Late Friday, President Brayne signed a controversial direct order from the Blight House, bypassing the Zombie Congress. Opponents in the zombie and fleshy media were quick to describe the president’s order as a “living ban,” one which forbade fleshies from entering zombie lands on penalty of having their brains devoured.

“Listen, this is not a ‘living ban’ or a ‘fleshy ban,'” said Blight House Press Secretary Amy G. Dala. “It is simply a temporary precaution to prevent careless fleshies from terror attacks by the Brainist Nation of Braaaaaaaaaaaains (BNB),” she added.

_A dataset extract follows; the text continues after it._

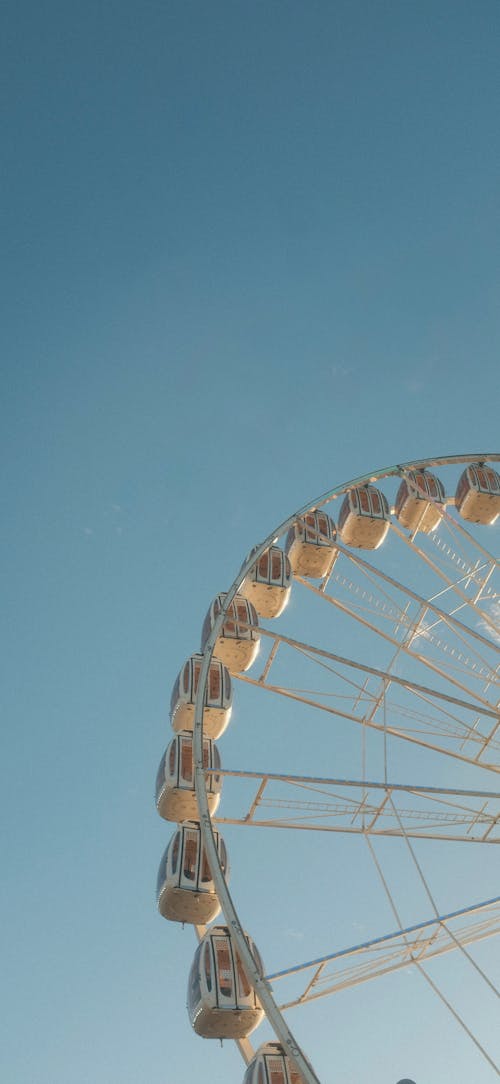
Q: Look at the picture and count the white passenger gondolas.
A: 11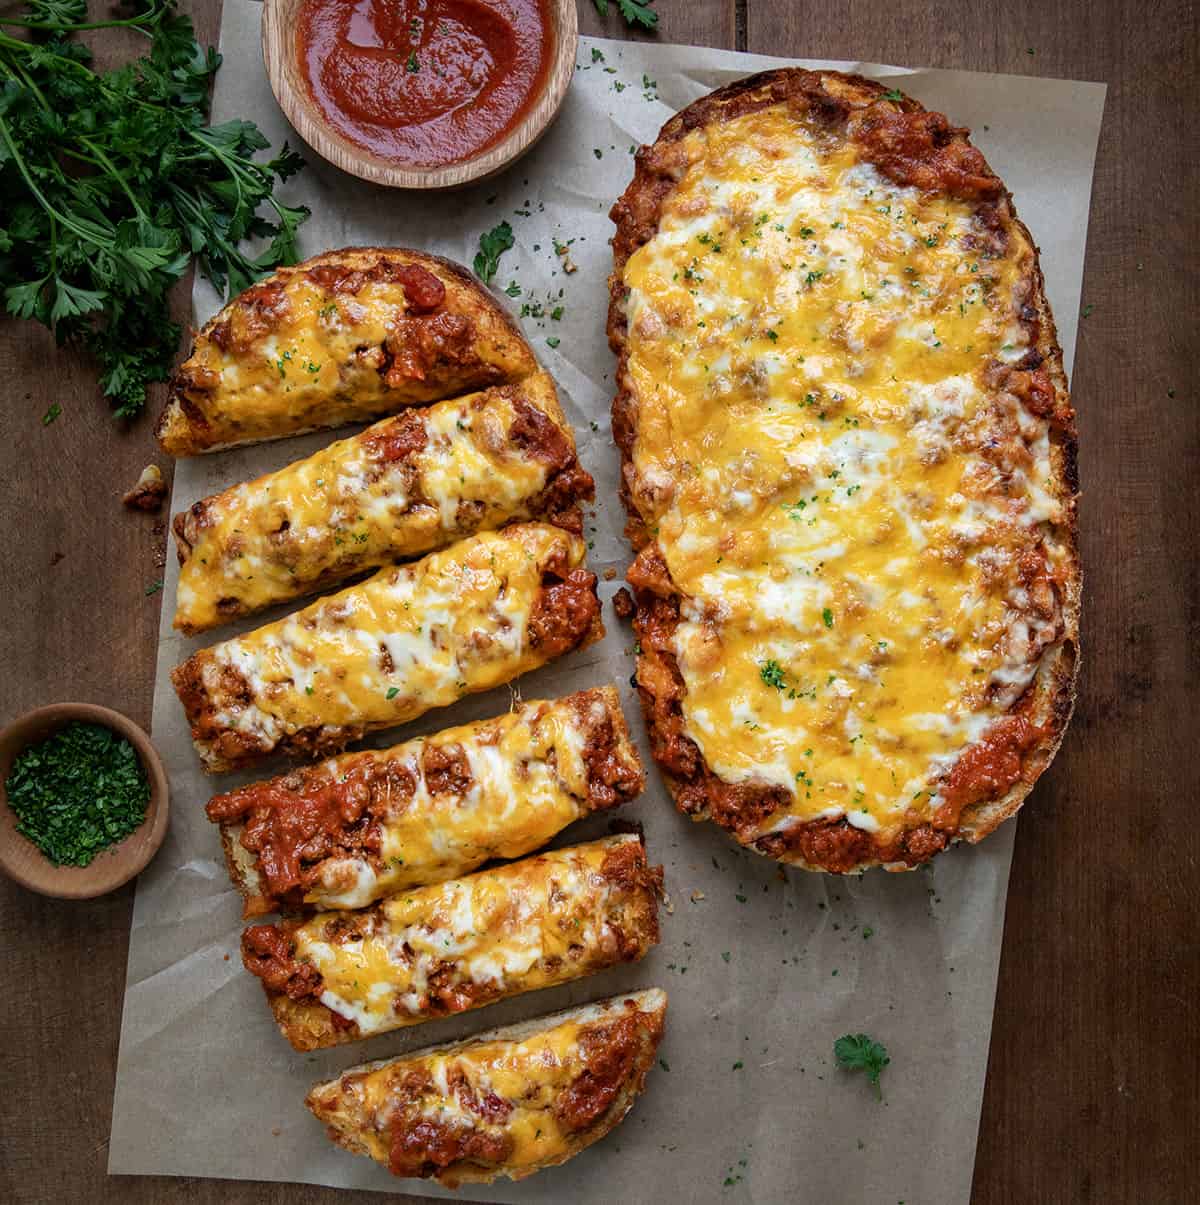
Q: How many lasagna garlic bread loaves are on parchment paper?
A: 2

Asked by reporters from the New York Postmortem about the title of President Brayne’s order, the Act to Ban the Living from Zombie Lands, Secratary Dala dismissed them as “fake reporters from a fake newspaper.” Asked by a reporter from online Brainist website Brainbart News whether the order meant freedom and security for all zombies everywhere, Secretary Dala agreed.

Zombies and fleshies at home and abroad were quick to condemn the order, citing the possible damage to zombie-fleshy relations. “This brainless move sets back our detante by a decade and merely plays into the Brainists’ hands by making us appear unreasonable,” said the European Reunion zombie spokesperson Sir Low Botany. “It is even more harmful than the British Union of Zombies’ vote to leave the European Reunion.

At press time, there was no statement from any Brainist organizations, but fleshy students at prestigious zombie universities such as Brainmouth and Cerebrum Tech reported that armed members of the Callossum Corps prevented them from attending class and escorting them to the border.

Coming on the heels of other recent controversial acts by President Brayne, who was recently elected under the popular but controversial slogan “I Will Eat Your Brains,” this order has raised fears that a Brainist agenda will dominate the new administration. Dismissing these fears, Vice President Sarah Bellum insisted that zombies should stop listening to media outlets like the New York Postmortem and instead put their trust in President Brayne’s truthfulness. “He has never told a lie,” she insisted. “This order is the start of a glorious new meeting of the minds.”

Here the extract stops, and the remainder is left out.